Source: 569 U.S. 576 (2013)
Action: The court ruled that Myriad Genetics' patents on BRCA1 and BRCA2 genes were valid.
Outcome: Plaintiffs appealed the decision.
Significance: The ruling affirmed the patentability of isolated DNA sequences, raising questions about genetic patenting.
Action: The appellate court upheld the validity of Myriad's patents on the BRCA genes.
Outcome: The decision reinforced the distinction between natural phenomena and patentable inventions.
Significance: This ruling sparked further public debate over genetic patents and access to genetic testing.
Action: The Supreme Court heard oral arguments in the case.
Outcome: The Court considered the implications of patenting human genes.
Significance: The arguments highlighted the tension between innovation and access to medical care.

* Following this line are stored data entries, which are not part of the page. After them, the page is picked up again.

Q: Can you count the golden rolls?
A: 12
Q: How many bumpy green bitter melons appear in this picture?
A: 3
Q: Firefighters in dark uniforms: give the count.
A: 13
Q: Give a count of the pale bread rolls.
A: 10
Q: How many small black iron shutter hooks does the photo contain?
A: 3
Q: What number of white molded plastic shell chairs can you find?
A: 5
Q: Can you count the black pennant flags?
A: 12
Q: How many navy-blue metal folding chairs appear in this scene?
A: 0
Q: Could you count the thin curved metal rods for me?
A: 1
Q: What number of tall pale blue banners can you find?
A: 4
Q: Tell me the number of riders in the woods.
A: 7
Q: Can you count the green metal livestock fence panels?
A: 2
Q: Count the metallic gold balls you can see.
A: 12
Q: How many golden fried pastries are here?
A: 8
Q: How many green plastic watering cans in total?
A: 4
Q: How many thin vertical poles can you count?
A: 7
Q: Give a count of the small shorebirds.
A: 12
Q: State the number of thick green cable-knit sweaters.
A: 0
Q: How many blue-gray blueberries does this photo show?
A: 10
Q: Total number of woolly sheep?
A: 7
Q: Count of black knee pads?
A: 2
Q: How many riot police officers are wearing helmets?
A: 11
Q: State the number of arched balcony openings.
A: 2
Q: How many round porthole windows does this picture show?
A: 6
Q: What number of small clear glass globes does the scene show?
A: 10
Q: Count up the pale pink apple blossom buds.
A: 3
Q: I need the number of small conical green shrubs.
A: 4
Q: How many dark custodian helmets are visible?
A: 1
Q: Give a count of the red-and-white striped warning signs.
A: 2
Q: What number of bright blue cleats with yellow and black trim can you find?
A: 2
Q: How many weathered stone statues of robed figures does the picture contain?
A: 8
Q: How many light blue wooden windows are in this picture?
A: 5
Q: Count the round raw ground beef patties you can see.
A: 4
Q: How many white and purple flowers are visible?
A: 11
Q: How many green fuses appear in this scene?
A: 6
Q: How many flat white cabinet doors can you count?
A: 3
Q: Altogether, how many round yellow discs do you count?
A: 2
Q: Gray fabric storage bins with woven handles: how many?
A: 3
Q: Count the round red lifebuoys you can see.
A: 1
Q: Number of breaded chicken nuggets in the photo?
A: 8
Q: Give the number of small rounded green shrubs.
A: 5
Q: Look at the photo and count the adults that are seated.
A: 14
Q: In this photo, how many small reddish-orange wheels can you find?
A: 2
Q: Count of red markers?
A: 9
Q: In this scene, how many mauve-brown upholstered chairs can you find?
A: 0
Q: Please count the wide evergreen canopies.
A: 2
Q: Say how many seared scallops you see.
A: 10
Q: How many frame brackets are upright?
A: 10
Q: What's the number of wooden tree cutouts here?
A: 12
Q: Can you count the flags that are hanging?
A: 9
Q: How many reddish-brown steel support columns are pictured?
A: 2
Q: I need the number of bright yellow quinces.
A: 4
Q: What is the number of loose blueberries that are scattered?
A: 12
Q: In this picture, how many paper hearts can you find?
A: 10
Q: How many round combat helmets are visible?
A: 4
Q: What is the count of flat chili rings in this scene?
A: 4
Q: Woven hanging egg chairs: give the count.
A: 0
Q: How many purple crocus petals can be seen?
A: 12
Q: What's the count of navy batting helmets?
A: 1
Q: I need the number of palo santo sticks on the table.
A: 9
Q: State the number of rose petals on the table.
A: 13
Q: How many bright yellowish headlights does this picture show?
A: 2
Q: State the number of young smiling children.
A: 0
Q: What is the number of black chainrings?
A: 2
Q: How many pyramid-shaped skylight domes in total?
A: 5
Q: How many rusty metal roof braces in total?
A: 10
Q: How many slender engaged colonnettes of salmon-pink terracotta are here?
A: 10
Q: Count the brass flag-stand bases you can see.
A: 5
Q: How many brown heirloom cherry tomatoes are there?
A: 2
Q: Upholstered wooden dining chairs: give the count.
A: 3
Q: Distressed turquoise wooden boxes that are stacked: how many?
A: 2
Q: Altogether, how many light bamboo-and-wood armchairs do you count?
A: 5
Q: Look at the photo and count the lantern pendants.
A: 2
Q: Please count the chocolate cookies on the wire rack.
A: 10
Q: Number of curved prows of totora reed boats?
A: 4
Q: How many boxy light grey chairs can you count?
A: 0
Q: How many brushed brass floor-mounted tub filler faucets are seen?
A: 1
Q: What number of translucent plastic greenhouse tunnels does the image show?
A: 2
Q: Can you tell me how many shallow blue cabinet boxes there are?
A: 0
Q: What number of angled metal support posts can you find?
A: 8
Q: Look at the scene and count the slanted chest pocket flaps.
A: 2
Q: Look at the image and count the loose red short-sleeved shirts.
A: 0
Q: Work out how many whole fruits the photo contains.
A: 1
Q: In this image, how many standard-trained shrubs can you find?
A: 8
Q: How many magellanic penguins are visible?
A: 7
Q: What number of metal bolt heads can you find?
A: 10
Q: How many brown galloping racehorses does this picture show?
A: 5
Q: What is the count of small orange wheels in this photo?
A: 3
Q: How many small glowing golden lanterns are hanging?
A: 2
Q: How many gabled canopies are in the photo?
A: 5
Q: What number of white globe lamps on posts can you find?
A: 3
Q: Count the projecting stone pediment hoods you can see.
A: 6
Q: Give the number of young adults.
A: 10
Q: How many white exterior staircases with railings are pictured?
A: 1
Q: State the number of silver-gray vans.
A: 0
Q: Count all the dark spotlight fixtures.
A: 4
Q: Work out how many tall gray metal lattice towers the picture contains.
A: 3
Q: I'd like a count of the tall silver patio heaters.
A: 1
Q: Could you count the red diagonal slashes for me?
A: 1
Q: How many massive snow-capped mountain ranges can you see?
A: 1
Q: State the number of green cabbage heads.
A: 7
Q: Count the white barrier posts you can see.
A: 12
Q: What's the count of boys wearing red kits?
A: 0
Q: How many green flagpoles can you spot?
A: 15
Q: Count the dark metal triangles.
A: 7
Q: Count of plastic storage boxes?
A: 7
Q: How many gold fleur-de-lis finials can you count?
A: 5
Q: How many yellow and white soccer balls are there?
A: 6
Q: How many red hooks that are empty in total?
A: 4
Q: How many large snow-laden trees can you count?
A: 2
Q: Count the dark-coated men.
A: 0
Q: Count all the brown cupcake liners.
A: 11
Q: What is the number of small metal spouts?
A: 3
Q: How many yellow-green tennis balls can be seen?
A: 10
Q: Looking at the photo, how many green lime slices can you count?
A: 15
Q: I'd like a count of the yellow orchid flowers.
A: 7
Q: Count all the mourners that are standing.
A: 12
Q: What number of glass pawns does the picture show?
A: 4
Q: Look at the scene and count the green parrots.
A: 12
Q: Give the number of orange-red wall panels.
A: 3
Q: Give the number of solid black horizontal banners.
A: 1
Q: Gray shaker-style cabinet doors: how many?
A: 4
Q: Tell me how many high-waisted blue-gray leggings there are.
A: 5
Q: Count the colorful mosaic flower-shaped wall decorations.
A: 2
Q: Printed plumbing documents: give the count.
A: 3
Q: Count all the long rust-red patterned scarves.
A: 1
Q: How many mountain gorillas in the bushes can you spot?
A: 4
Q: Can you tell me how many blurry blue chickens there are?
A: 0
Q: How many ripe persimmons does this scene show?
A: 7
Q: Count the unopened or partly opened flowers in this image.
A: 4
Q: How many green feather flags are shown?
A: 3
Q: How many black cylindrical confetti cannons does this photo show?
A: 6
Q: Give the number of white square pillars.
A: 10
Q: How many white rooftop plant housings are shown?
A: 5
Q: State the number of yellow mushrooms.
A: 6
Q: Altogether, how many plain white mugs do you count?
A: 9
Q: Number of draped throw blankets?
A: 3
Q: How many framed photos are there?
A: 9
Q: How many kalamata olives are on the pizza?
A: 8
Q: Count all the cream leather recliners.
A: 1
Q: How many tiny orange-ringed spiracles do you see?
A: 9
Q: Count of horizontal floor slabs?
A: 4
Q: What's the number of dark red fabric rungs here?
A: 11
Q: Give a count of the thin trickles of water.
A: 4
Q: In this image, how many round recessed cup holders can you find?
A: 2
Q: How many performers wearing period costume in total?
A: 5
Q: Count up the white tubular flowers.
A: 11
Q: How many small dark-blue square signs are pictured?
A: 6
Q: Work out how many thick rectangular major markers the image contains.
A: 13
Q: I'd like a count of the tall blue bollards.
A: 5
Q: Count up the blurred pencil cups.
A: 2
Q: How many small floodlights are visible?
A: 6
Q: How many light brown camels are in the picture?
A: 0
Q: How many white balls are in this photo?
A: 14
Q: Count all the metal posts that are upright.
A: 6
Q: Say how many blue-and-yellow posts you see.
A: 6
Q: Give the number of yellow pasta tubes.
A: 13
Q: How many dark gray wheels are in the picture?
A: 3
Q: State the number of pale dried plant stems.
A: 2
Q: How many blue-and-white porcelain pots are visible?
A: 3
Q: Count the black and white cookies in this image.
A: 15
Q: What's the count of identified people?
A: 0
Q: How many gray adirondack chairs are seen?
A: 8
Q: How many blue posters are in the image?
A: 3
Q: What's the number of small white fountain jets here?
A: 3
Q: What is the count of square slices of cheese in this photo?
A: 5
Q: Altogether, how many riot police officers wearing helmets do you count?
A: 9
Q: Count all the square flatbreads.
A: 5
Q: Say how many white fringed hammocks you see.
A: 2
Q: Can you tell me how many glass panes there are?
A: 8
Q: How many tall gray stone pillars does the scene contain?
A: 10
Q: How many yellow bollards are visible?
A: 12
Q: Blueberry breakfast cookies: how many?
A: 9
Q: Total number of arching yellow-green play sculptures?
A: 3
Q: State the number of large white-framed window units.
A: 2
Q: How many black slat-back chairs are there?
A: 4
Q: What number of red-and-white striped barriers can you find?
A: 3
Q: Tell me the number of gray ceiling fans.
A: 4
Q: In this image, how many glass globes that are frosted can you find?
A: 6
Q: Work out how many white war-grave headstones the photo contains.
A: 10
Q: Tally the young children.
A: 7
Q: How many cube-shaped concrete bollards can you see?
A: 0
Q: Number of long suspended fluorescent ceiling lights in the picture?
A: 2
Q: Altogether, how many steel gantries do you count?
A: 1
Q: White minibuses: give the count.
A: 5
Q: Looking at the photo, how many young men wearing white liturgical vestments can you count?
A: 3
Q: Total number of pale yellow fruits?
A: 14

Action: The Supreme Court issued its decision.
Outcome: The Court ruled that Myriad's patents on isolated DNA were invalid.
Significance: This landmark decision clarified that naturally occurring DNA sequences cannot be patented, significantly impacting future bio-pharmaceutical research and genetic testing.
When the Supreme Court finally heard the case, the procedural posture was that the Federal Circuit's ruling had affirmed the validity of Myriad's patents, prompting the plaintiffs to seek a writ of certiorari. The case raised fundamental questions about patent law and genetic research.
The Supreme Court applied a de novo standard of review in determining the validity of the patent claims.
The Supreme Court held that Myriad's claims to isolated DNA were not patentable, thus reversing the decisions of the lower courts.